BUS DRIVER OUT OF JOB, CLAIMS DISCRIMINATION BASED ON ‘FORMER ALCOHOLISM’
QUESTION: Four years ago, I lost my job as a bus driver because I was an alcoholic; I was caught driving while impaired. I lost my license, spent time in jail, then went into rehab, and have been sober ever since. After two years, my license was restored, and I was hired as a bus driver again a few months ago. I was not asked about why I was fired from my former job (the employer did not state the reason for my termination), and I didn’t explain. Somehow, my new employer found out that I used to have a drinking problem. I had a bad cold a few weeks back, and felt pretty woozy at work. My employer decided I must be drunk and I was terminated. Is that legal?
ANSWER: It is illegal under the Americans with Disabilities Act to discharge a worker because of a disability where the worker is qualified to do the essential functions of the job. The law also protects workers who are “regarded as disabled”, those who are perfectly able to perform a job, but are denied because they are viewed as being disabled — “rejected because of the ‘myths, fears, and stereotypes’ associated with disabilities.” Gruener v Ohio Casualty Ins Co, 510 F3d 661, 664 (CA 6, 2008).
Alcoholism is viewed as a disability under the ADA, and a worker should not be discharged unless the alcoholism interferes with the ability to do the work.

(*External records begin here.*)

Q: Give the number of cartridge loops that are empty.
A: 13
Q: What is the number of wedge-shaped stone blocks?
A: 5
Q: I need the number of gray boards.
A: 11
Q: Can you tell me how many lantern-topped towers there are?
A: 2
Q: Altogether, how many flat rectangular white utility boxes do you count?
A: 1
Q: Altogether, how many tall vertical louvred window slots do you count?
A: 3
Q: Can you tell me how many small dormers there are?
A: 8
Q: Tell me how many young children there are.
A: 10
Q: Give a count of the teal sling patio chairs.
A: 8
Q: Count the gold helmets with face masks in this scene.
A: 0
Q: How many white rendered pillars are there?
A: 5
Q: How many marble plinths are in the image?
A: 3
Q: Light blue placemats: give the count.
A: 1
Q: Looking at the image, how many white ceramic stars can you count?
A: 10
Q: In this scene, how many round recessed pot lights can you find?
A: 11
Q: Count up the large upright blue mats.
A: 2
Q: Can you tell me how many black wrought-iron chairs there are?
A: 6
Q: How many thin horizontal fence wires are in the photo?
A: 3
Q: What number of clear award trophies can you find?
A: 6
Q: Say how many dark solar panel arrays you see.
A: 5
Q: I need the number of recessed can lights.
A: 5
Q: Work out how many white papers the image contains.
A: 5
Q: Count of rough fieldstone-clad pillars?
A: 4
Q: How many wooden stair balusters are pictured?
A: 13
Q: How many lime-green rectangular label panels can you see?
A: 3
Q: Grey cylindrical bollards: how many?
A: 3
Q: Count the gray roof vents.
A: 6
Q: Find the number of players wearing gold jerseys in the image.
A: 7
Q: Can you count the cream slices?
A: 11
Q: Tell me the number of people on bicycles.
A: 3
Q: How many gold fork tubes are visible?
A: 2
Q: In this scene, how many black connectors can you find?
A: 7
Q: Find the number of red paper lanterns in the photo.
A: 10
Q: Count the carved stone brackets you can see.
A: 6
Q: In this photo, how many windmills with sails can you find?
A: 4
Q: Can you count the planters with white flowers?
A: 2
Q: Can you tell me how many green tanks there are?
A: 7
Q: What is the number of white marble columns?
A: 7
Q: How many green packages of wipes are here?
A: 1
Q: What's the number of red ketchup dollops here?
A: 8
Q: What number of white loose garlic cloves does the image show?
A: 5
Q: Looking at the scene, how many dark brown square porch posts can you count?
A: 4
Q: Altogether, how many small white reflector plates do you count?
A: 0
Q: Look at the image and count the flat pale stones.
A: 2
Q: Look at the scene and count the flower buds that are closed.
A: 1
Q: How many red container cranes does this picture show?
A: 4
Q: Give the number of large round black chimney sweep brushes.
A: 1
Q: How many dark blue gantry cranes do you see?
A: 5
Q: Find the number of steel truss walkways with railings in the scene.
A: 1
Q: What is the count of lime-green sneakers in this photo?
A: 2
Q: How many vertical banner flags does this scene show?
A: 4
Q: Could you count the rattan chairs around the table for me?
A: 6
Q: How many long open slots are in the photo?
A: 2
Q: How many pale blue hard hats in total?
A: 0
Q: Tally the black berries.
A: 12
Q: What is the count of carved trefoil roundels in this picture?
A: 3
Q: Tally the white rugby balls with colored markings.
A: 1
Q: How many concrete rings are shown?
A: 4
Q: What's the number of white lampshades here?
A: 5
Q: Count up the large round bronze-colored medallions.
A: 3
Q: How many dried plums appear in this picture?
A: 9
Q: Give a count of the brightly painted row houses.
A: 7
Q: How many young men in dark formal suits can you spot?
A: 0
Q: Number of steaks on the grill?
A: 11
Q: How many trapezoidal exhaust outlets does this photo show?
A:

This does not mean an alcoholic can show up to work drunk – being drunk and working just about any job (and definitely driving a bus!) are incompatible. Nor is an employer expected to put up with poor work conduct related to alcoholism – tardiness, poor work due to a hangover, etc. In practice, it has meant, for example, giving a recovering alcoholic time off to attend rehab or other counseling.
You say you have not had a drink in four years, your license was restored, and you are able to perform all the functions of your job. You may have a claim that you are being discriminated against because you are perceived as being disabled; your employer assumes that because you had a drinking problem, you still have one and any deficiencies in your ability to do the work are attributable to your past drinking problem. If you have not relapsed in several years, your employer may be liable for discrimination.
You may wish to consult with a lawyer, who can discuss your case in greater detail and determine whether you may have grounds for a lawsuit.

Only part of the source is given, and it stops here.